Before Bradford or Michelle could protest further, they heard Frank himself descending the stairs. He was whistling a merry, three-note tune somewhat similar to the call of that chickadee.
“I’m not fooled by a little cheerful whistling,” Carol whispered, leaning back into her chair. “Not one bit.”
Frank’s birdsong stopped short as, stepping into the nook, he stubbed his toe against the leg of a tasseled ottoman. “Motherfucker!” he shouted. “God damn it. Ow! I’m tired of these fancy footrests—lying around all over the place! Christ!”

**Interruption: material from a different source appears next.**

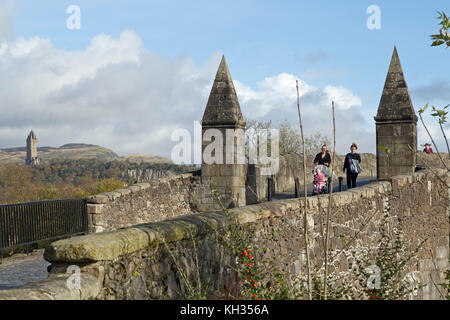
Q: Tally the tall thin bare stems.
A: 2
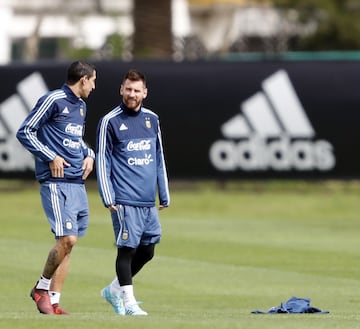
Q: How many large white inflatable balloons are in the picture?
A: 0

“Frank!” cried Carol. “Please, we have guests. And maybe that will teach you to walk around without house shoes or even slippers, like some feral animal.”
Frank limped into the room, his owlish, salt-and-pepper eyebrows pulled together in anger. He surveyed the present company. “Guests? Michelle works for us. Hardly a day goes by she doesn’t hear me say fuck a hundred times. Bradford did his fair share of swearing on the tennis courts this morning as I was serving his ass to him on a silver salver, and Widdicombe fils over there, he can’t even hear me ’cause he’s staring out the window and dreaming of some old dwarf in Italy.”
Christopher whipped around to glare at his father. “I’d like to hear you say that to Kreshnik’s face!”
“You won’t be bringing that old Albanian around here,” said Mr. Widdicombe. “You’re going to marry a nice American boy.”